I find it easy to see beauty in others. We had a division-wide breakfast this morning, and as is my custom, I enjoyed people-watching. In the sea of green (Friday is pride day!), I noticed the special touches people added to make themselves stand out from the crowd.

Crowds, however, are not my friend when it comes to feeling beautiful myself. Being in a crowd makes me feel awkward and unattractive. It’s not so much a comparison thing as it is a matter of logistics.

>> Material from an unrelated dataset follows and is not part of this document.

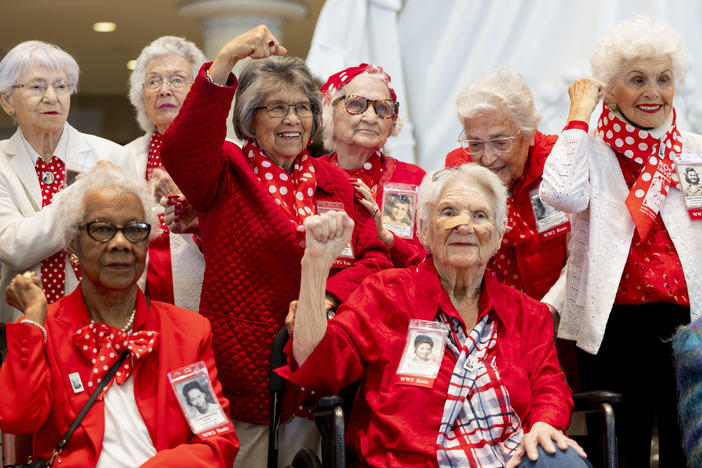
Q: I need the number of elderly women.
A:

Crowded rooms are not a friend to the hot-natured. I live in the wrong state. I have never in my life walked anywhere without sweating at least a little, no matter how cold it is outside, but as long as the weather hovers near 65 and isn’t too humid, I can usually still arrive at my destination generally presentable (i.e., not completely soaked through). Unfortunately, the temperature doesn’t dip that low in Texas for the majority of the year. I dress in layers, not because less clothing actually does anything to make me more comfortable and less sweaty, but because that way, I can add a sweater or a dark jacket once I get to my location to camouflage the fact that underneath it all, I just look like I’ve run a marathon. Of course, the sweater or jacket then makes me sweat more for the few minutes that I spend acclimating to the cooler climate of the building, making my face red and the people around me nervous that they’re about to have a medical situation on their hands. I haven’t figured out how to make the transition in a less awkward way, because there usually isn’t time (or a place) to spend ten minutes cooling off. I’m just herded into the crowd (some of which I noticed were experiencing the same problems, so it’s not just me. I feel your pain, friends!).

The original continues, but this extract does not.